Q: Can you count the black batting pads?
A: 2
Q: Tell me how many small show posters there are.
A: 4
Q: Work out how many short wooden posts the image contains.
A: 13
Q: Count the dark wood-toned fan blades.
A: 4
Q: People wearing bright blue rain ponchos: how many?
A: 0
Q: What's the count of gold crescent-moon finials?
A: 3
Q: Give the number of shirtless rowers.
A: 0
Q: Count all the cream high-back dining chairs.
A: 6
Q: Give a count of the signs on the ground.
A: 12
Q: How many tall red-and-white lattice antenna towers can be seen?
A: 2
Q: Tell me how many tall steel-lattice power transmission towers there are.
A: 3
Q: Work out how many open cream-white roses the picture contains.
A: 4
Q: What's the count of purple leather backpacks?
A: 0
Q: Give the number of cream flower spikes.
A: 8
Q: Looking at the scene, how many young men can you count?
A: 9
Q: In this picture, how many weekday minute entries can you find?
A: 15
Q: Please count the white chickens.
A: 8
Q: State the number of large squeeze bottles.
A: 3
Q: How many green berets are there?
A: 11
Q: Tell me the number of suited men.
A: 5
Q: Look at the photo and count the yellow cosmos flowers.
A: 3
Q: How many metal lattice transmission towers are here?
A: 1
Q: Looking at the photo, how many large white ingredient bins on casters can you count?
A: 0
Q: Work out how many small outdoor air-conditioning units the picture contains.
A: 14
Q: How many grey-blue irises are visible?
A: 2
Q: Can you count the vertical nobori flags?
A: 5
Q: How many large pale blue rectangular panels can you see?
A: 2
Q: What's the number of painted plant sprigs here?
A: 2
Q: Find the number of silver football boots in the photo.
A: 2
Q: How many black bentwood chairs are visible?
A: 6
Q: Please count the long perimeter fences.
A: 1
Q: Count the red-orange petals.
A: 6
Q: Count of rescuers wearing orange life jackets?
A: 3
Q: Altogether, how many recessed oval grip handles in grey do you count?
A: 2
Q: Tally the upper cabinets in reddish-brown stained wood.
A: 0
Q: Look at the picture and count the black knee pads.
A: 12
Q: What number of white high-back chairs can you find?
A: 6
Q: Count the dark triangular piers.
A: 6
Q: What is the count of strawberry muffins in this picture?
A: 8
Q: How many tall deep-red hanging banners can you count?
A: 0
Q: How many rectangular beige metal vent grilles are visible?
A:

___

**INSTRUCTIONS TO FOLLOW:** Every line in the records that holds the word "grey" should be copied into the answer.

**WRITTEN ANSWER:**
Q: How many grey-blue irises are visible?
Q: Altogether, how many recessed oval grip handles in grey do you count?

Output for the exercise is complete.